When will all those moronic beaurocrats wake the hell up? I am so sick of copyright insanity. Colour me extremely bloody ropeable.

National character

Shashi Tharoor has written a wry op ed piece for the New York Times on the World Cup and how Americans are oblivious to what is preoccupying a billion plus folks at the moment. It ends thus:

In any event, nothing about cricket seems suited to the American national character: its rich complexity, the infinite possibilities that could occur with each delivery of the ball, the dozen different ways of getting out, are all patterned for a society of endless forms and varieties, not of a homogenized McWorld. They are rather like Indian classical music, in which the basic laws are laid down but the performer then improvises gloriously, unshackled by anything so mundane as a written score.
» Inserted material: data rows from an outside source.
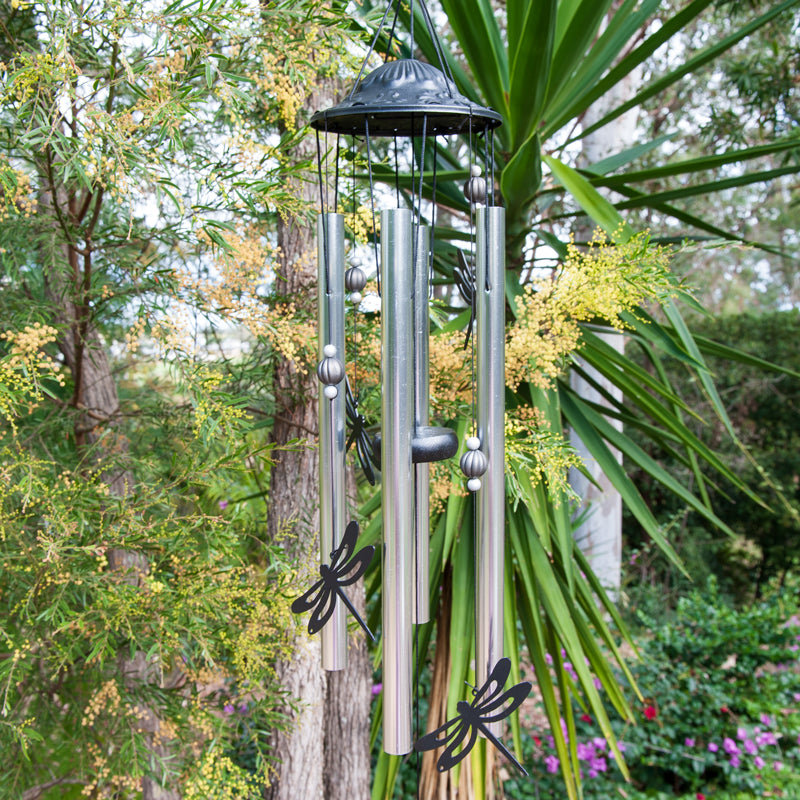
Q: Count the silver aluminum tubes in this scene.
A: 4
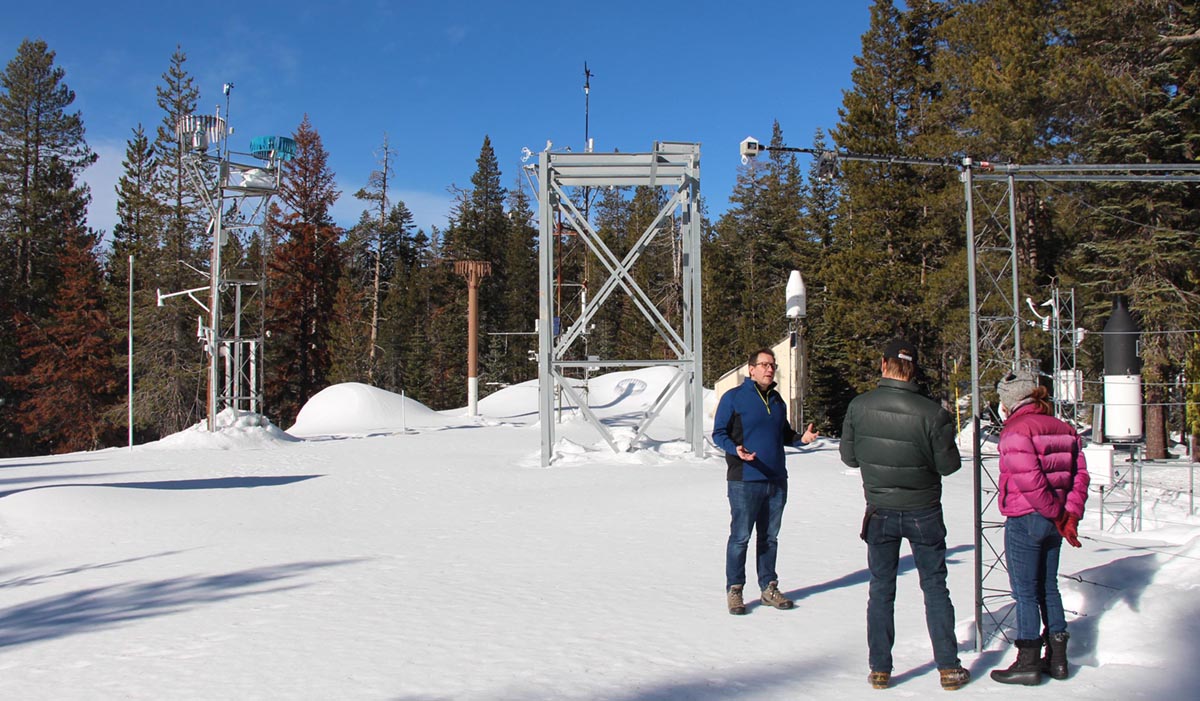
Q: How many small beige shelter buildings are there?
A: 1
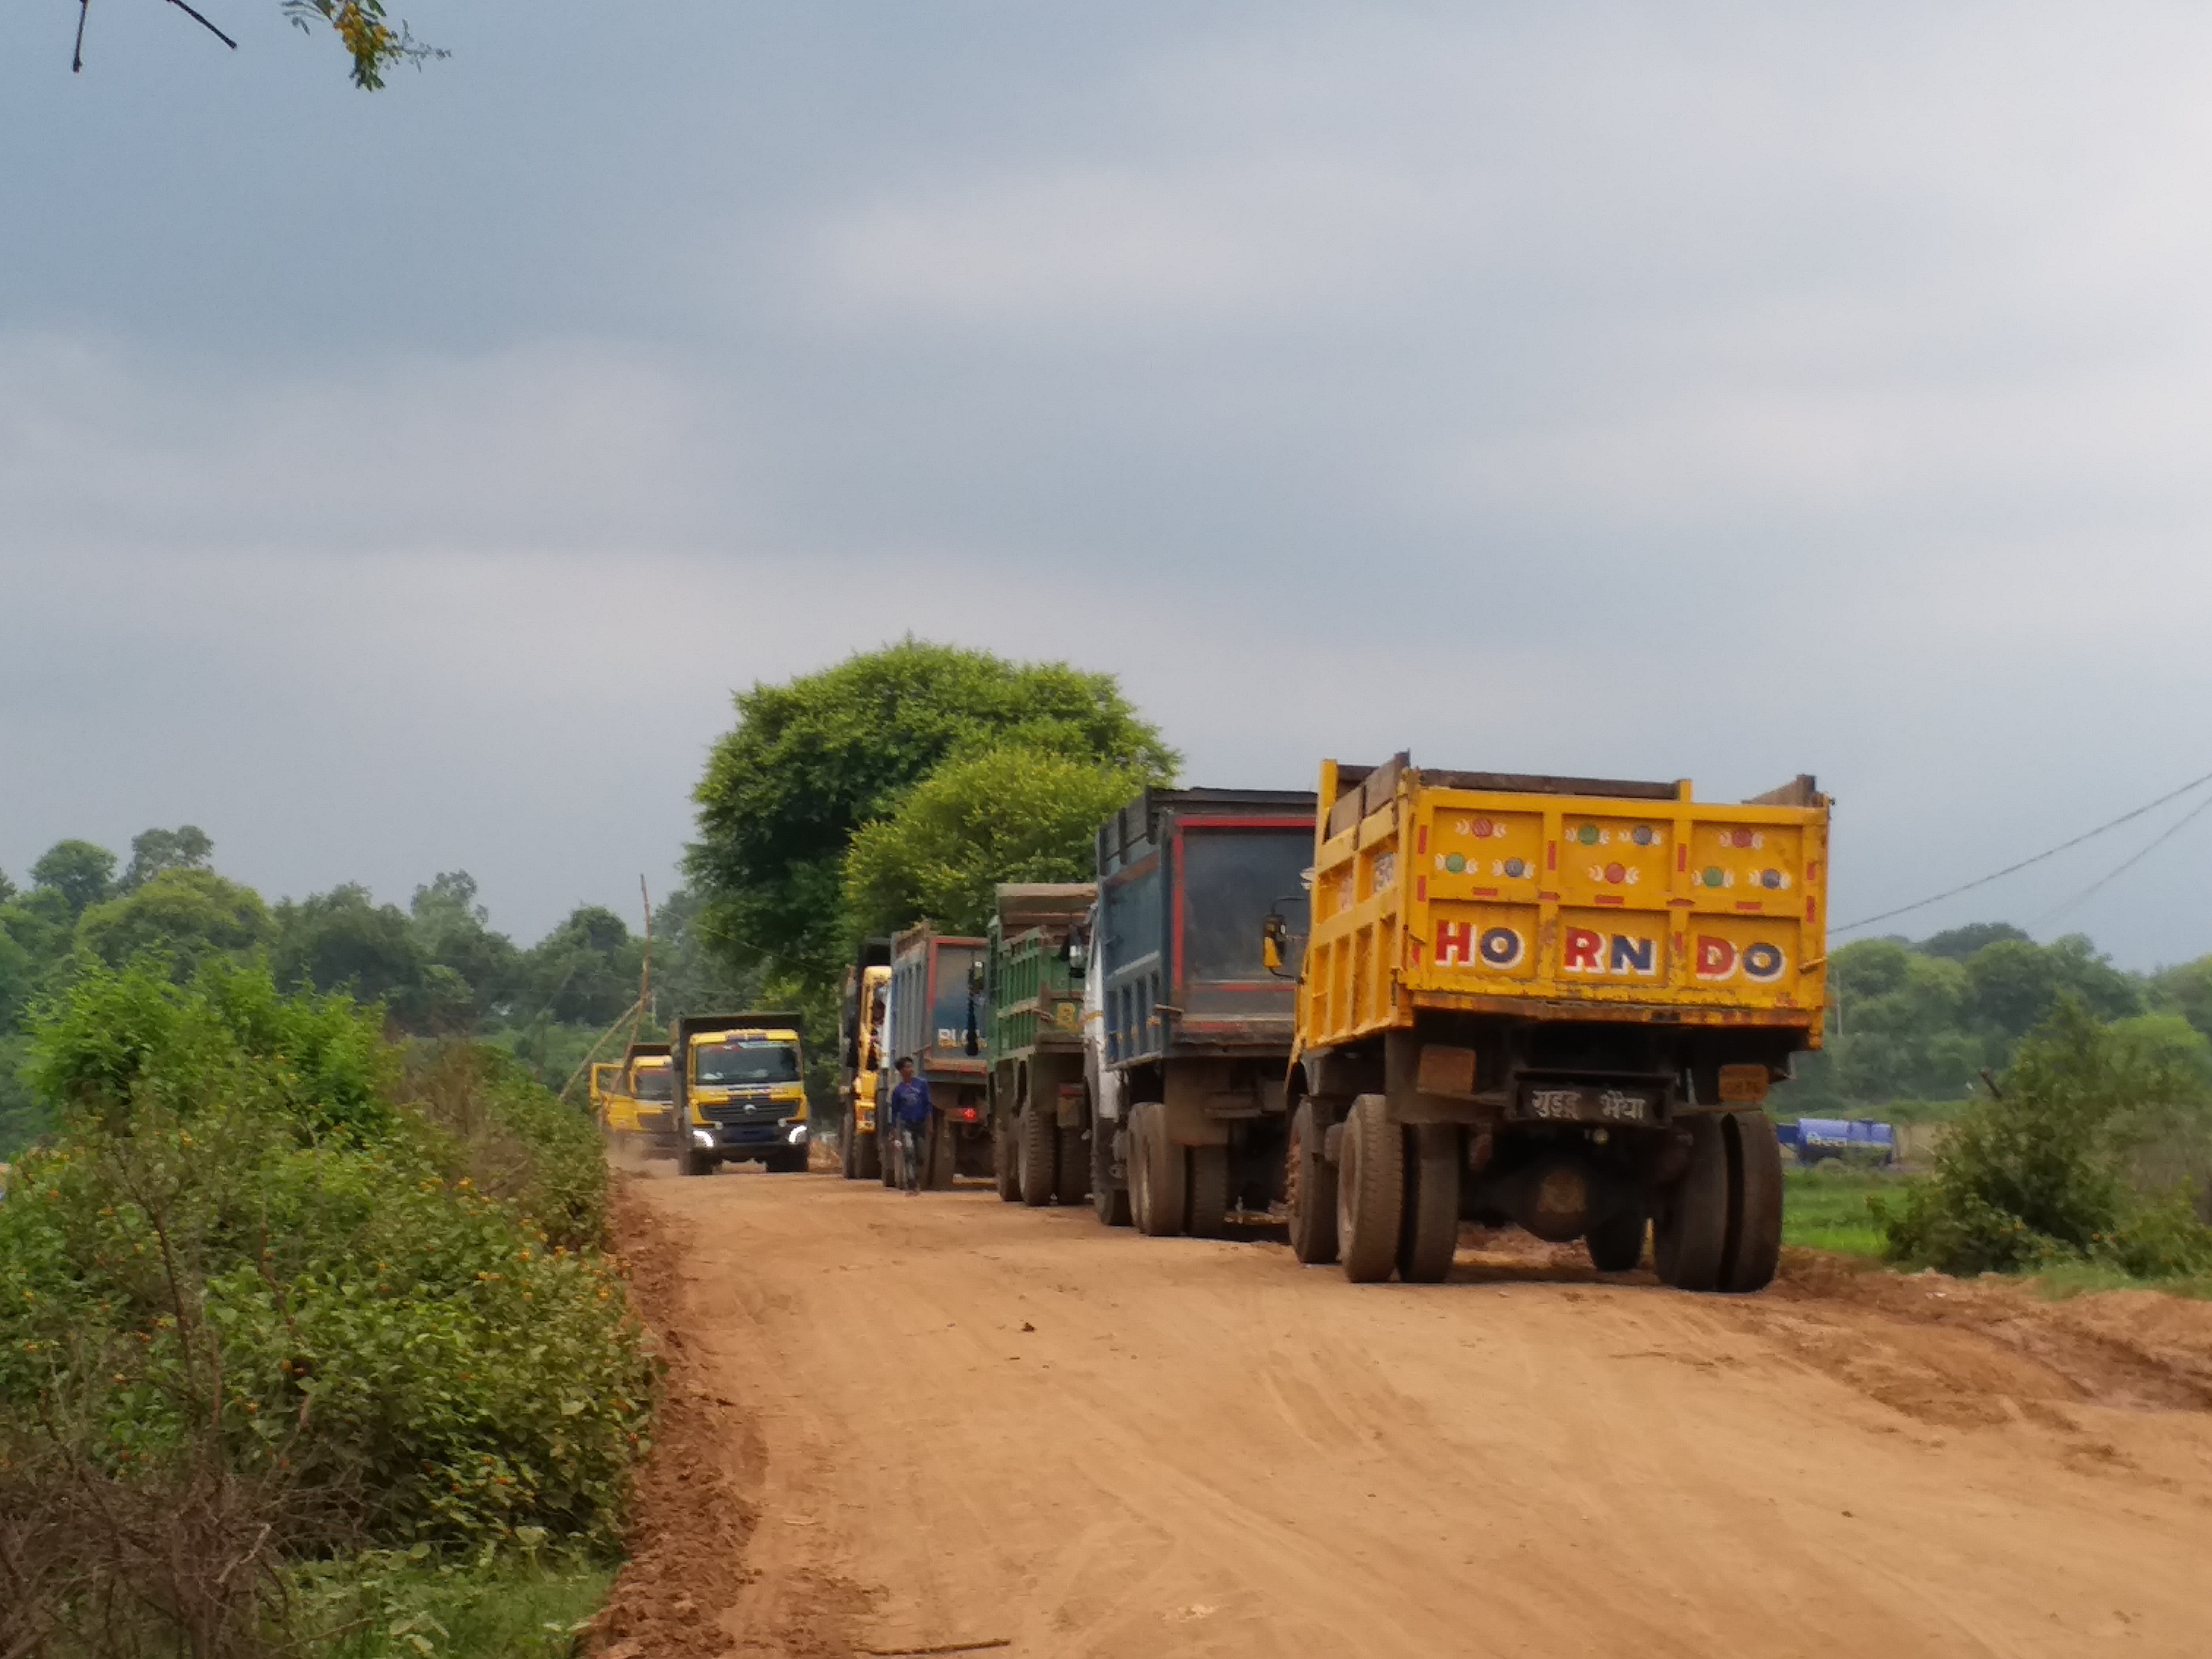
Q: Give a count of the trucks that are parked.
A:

Cricket is better suited to a country like India, where a majority of the population still consults astrologers and believes in the capricious influence of the planets — so they can well appreciate a sport in which, even more than in baseball, an ill-timed cloudburst, a badly prepared pitch, a lost toss of the coin at the start of a match or the sun in the eyes of a fielder can transform the outcome of a game. Even the possibility that five tense, hotly contested, occasionally meandering days of cricketing could still end in a draw seems derived from ancient Indian philosophy, which accepts profoundly that in life the journey is as important as the destination. Not exactly the American Dream.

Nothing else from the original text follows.